Exercise aim -> Please filter the entries for the word "What" and copy every line that has it.

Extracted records
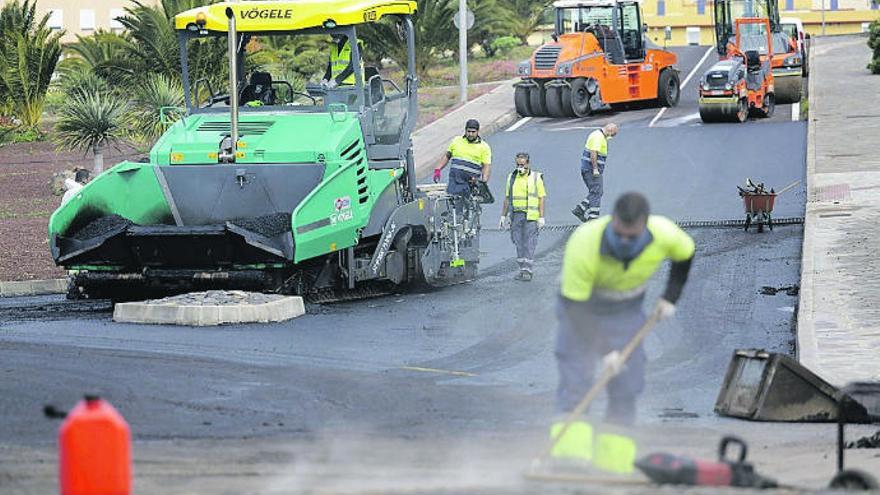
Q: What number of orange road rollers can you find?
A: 3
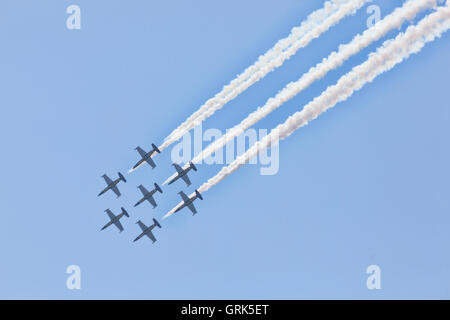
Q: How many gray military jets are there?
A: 7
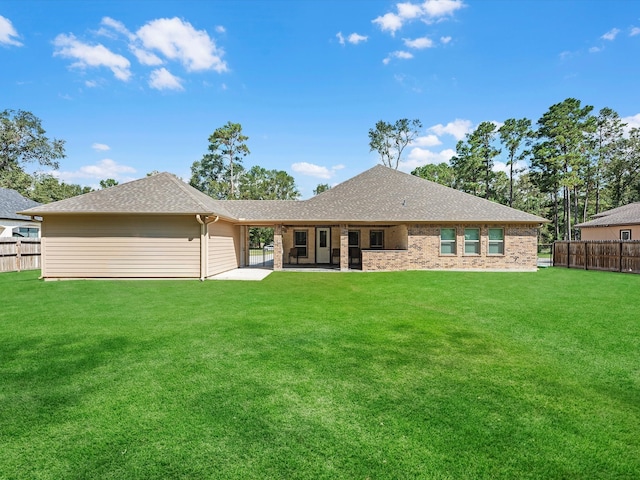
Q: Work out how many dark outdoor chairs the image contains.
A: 3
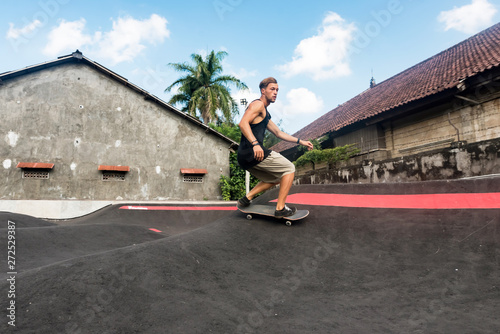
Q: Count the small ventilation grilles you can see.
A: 3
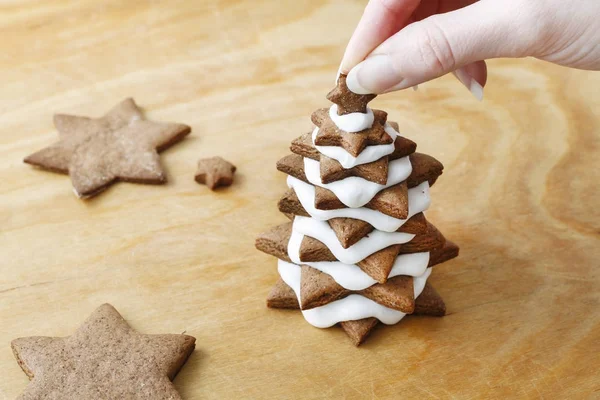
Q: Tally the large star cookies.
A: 2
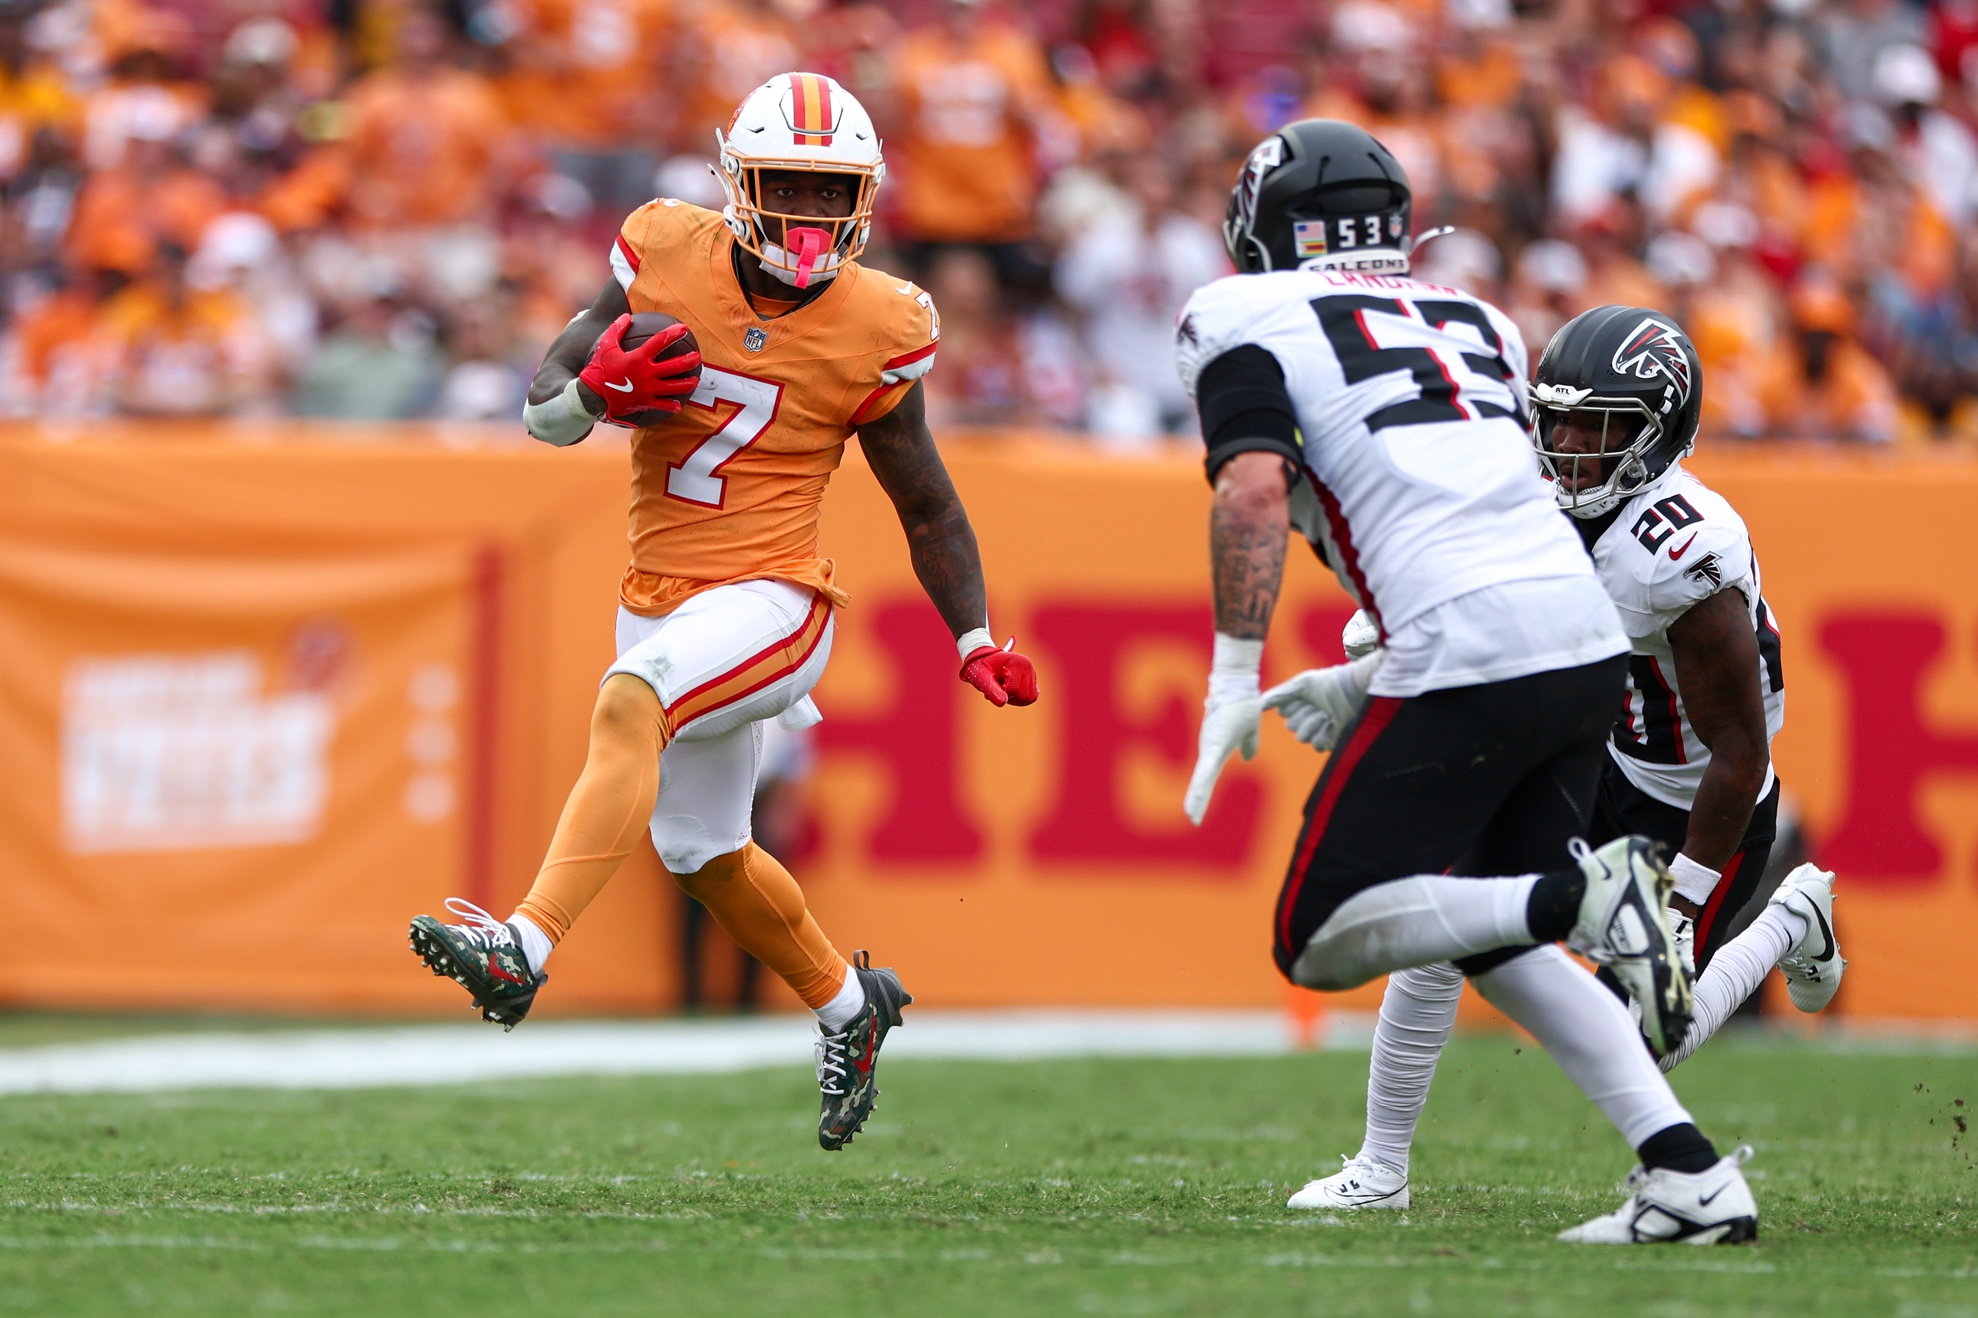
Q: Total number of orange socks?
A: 2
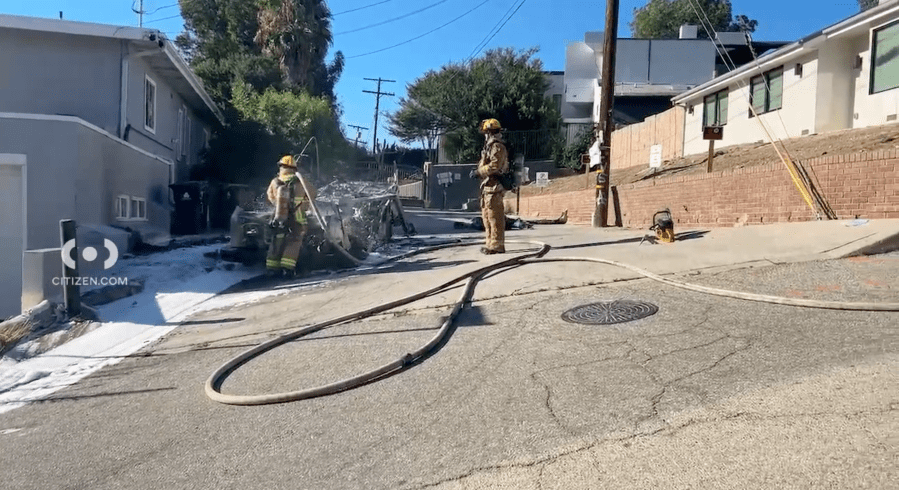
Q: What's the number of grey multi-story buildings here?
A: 2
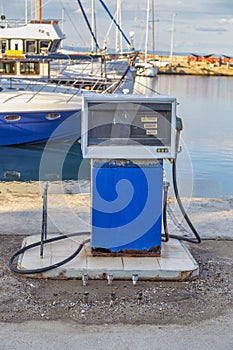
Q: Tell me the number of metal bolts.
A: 6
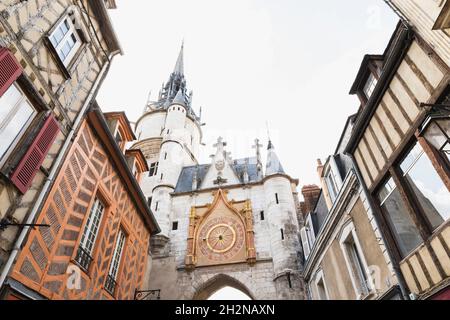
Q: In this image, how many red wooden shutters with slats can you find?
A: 2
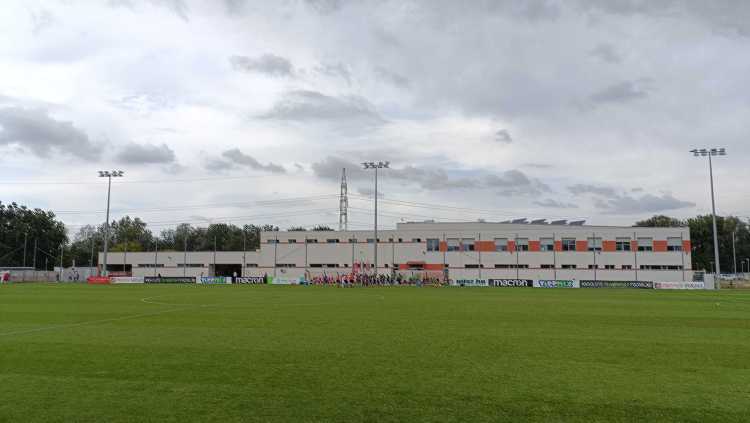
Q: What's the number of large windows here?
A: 11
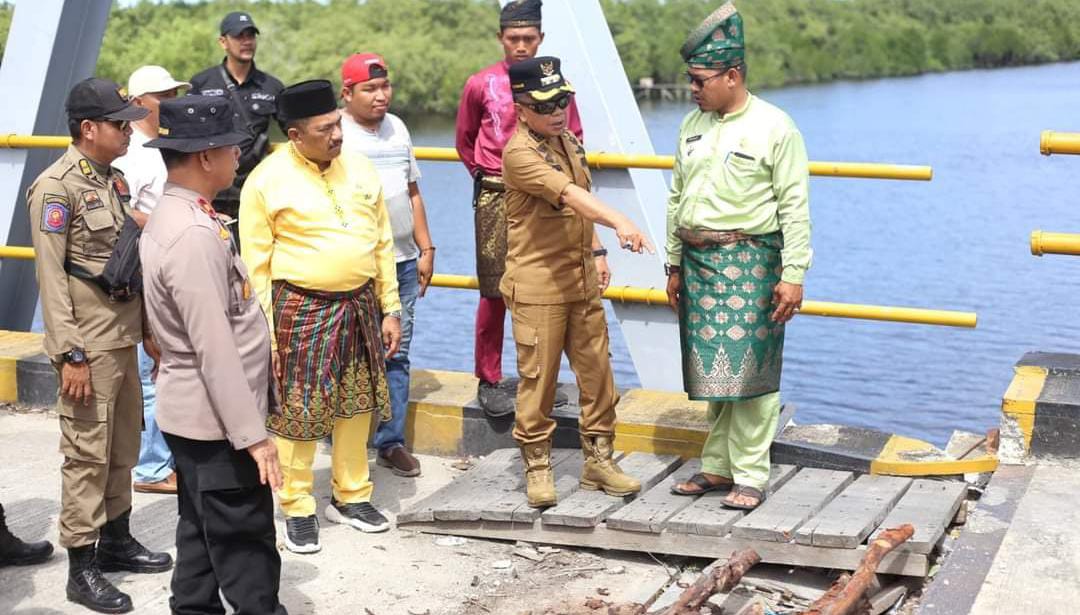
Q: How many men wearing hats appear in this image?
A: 9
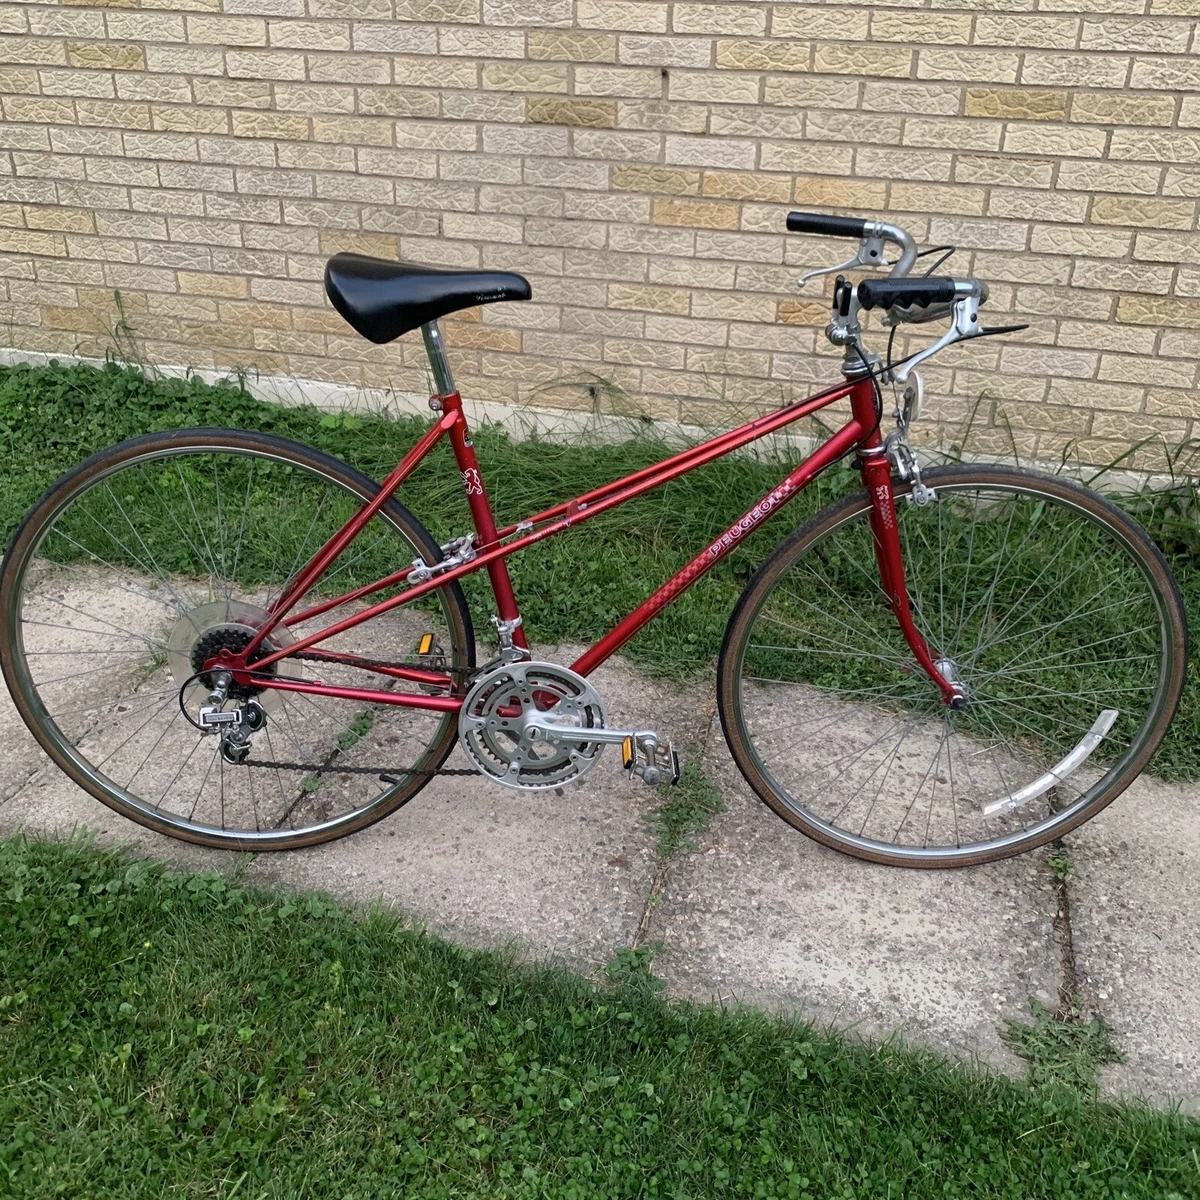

Expected answer ->
Q: What number of orange road rollers can you find?
Q: What's the number of grey multi-story buildings here?
Q: What's the number of large windows here?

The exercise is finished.